# Summarizing the Joined UI Wage Records File (UIFULLV) to One Record Per Person Per Quarter

Note to users: please read the instructions file in this folder (00_instructions) before using this Jupyter Notebook file.

## SQL Database Connection

This section loads needed packages and connects the IPython Jupyter Notebook to the SQL database. If you are running this code in your own environment, remember to modify the SQL connection string to route the notebook to your own SQL server and database (see the 00_instructions file in this folder for more information). Our code uses the SQLALchemy Python package to interface between python and SQL languages, and uses Jupyter SQL ‘magic’ functions to make the code more concise.

In [10]:
# load sqlalchemy package to interface between Python and SQL databases 
import sqlalchemy

# Replace the SQL connection string below (in quotation marks) with your own SQL connection information 
connection_string = "mssql+pyodbc://@TDI"

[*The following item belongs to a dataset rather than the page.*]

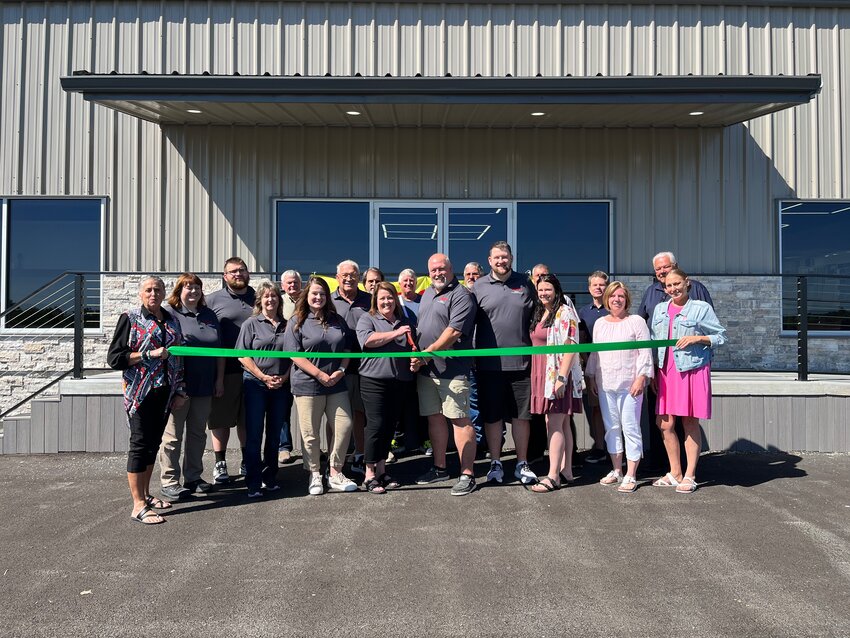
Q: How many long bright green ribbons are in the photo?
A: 1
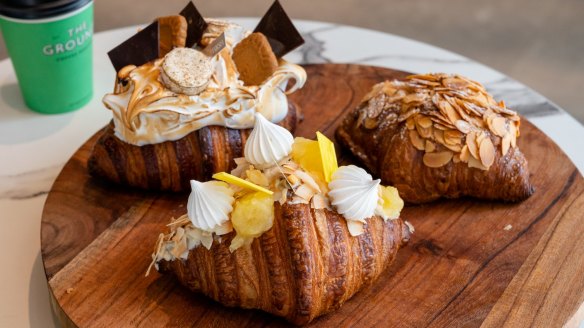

# Create the engine connecting to the database server
sqlalchemy.create_engine(connection_string)

# Load the ipython-sql library to use Jupyter ‘magic’ functions, which make your code more concise 
%load_ext sql

# Connect to the database server
%sql $connection_string

The sql extension is already loaded. To reload it, use:
  %reload_ext sql



## Purpose 
In the previous notebook (02_link_TANF_UI), we joined our TANF sample definition file to our UI wage data and created a person-quarter-level view of the data, called UIFULLV. The purpose of this notebook is to create a new view with only one record per person per quarter from UIFULLV. For each person, we will create a measure of total earnings in each quarter by summing records if the person has multiple employers in a quarter, and create a count of the number of employers the person has in each quarter. We will also look at quarterly earnings relative to the person’s participation in the program.on.

1. First, we create a “relative quarter” column that represents the number of quarters that have passed after a specific reference date (in this case, after someone started a program)  In the code below, the relative quarter represents the number of quarters that have elapsed since participants started the program.

2. Then, we sum the number of employers and earnings per quarter for each person on the data file. For example, if someone worked for 2 different employers in the same quarter, we sum the wage amounts and count the employer IDs so that for each quarter, we know a person’s total earnings and how many jobs they held.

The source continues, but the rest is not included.